In determining whether an environment is hostile or abusive we must examine the totality of the circumstances. These may include the frequency and severity of the conduct, whether it is physically threatening or humiliating as opposed to a mere offensive utterance, and whether it unreasonably interferes with the victim's work performance. Faragher, 524 U.S. at 787 (citing Harris v. Forklift Systems, Inc., 510 U.S. 17, 21-22 (1993)). "Conduct must be extreme to amount to a change in the terms and conditions of employment (.)" Faragher, 524 U.S. at 788. Harassment is pervasive when "incidents of harassment occur either in concert or with regularity." Andrews, 895 F.2d at 1484.

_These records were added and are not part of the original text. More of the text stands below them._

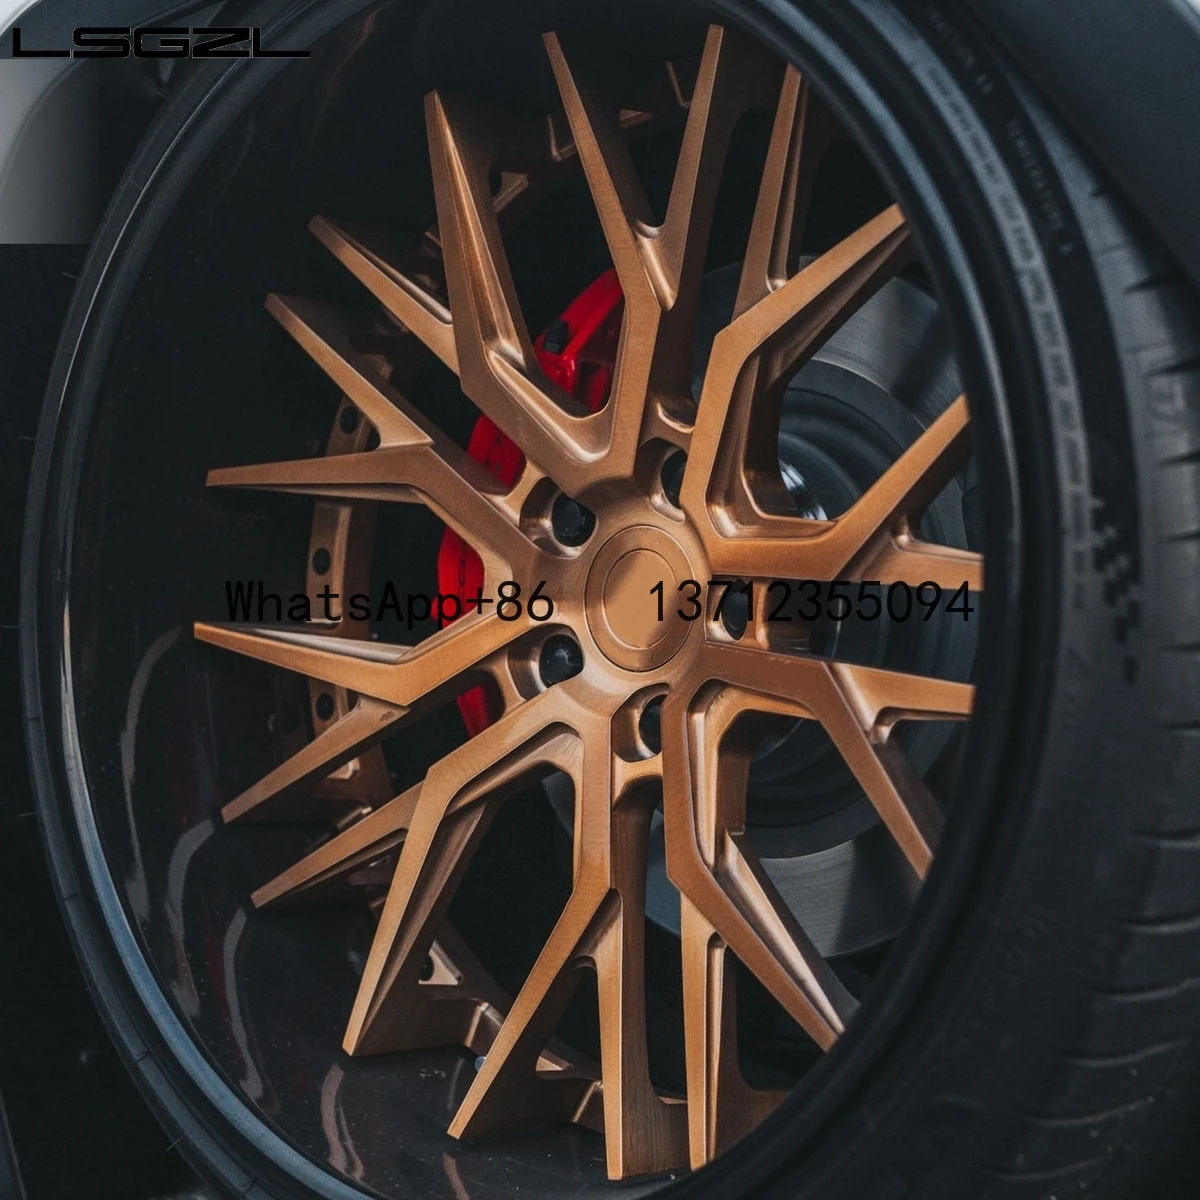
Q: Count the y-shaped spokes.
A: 10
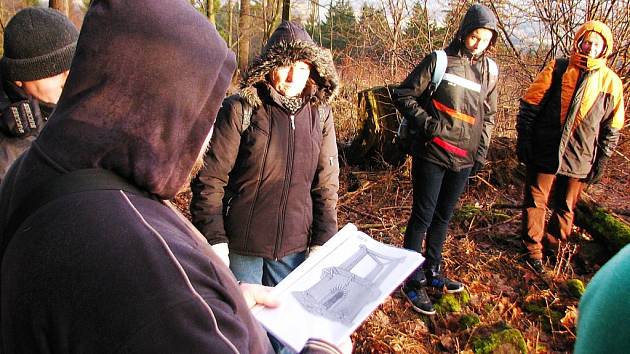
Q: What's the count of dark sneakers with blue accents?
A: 2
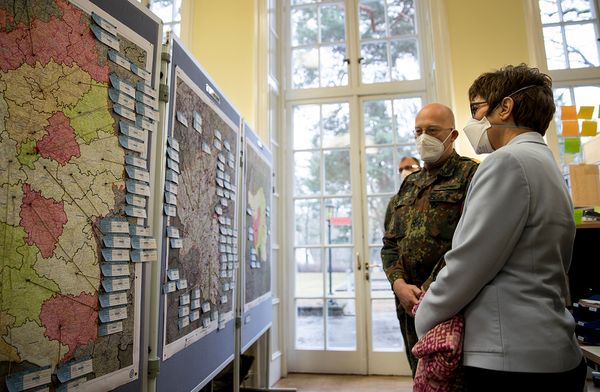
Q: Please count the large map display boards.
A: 3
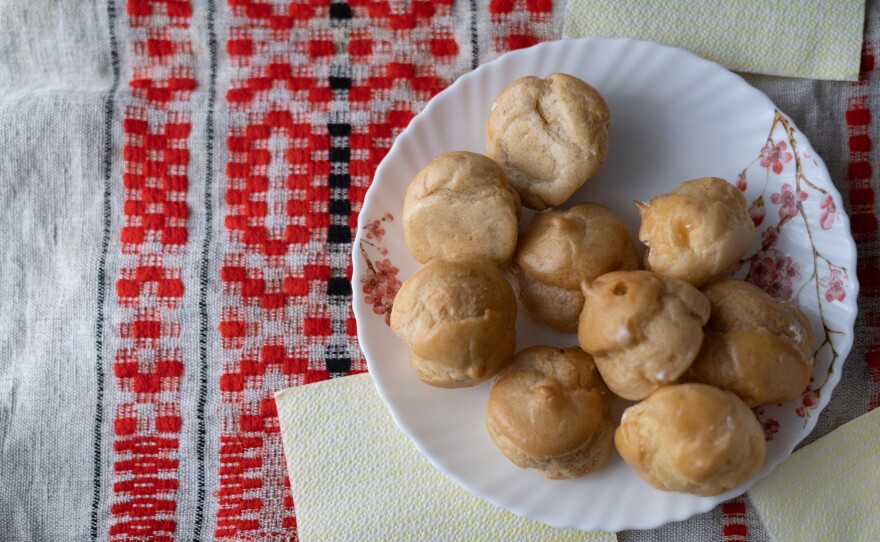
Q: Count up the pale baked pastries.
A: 9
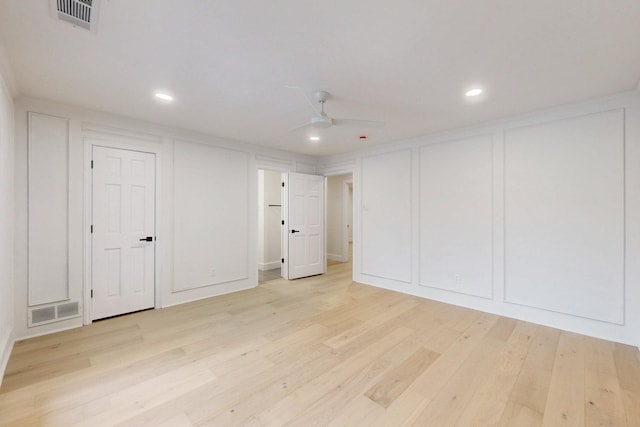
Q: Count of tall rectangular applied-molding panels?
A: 5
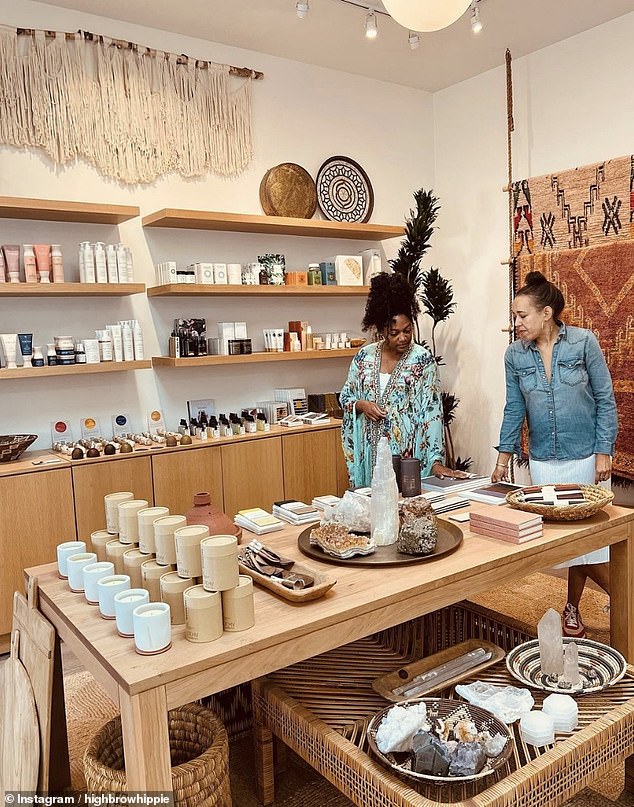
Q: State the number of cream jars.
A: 13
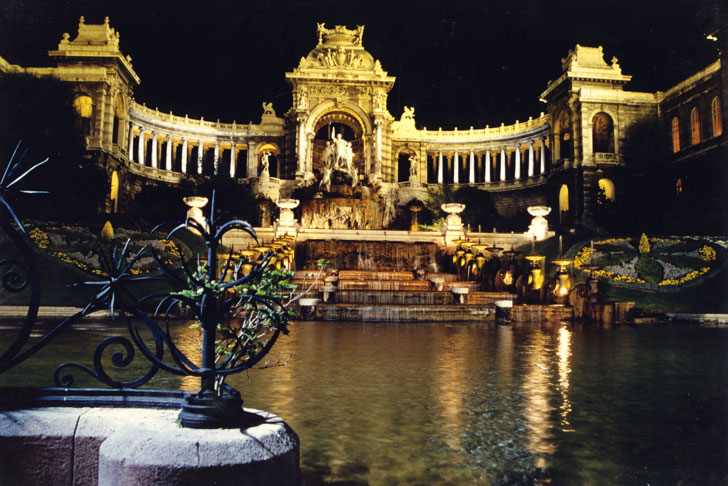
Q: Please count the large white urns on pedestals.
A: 4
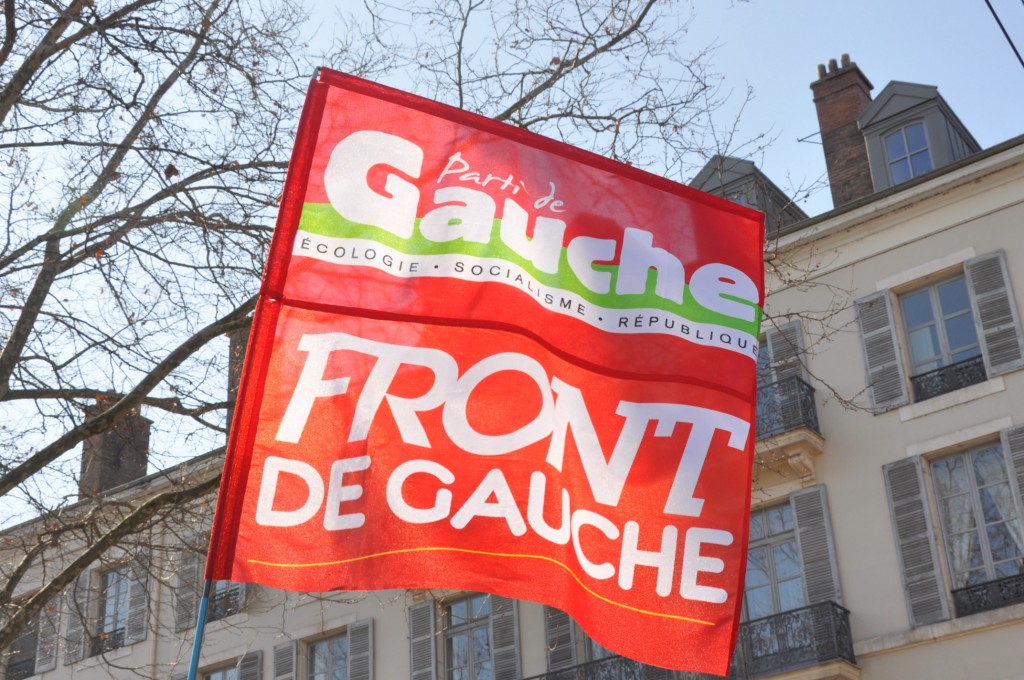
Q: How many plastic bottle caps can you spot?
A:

As to employer liability, the Supreme Court has distinguished between the conduct of a supervisor and that of a fellow employee. An employer is generally liable for the conduct of a supervisory employee whose actions have created a hostile work environment for a subordinate. However, if no tangible employment action has been taken against the employee, the employer can avoid liability by asserting an affirmative defense showing that it "(a) exercised reasonable care to prevent and correct promptly any sexually harassing behavior, and (b), and that the plaintiff employee unreasonably failed to take advantage of any preventive or corrective opportunities provided by the employer or to avoid harm otherwise." Faragher, 524 U.S. at 805 (1998); Ellerth, 524 U.S. at 765.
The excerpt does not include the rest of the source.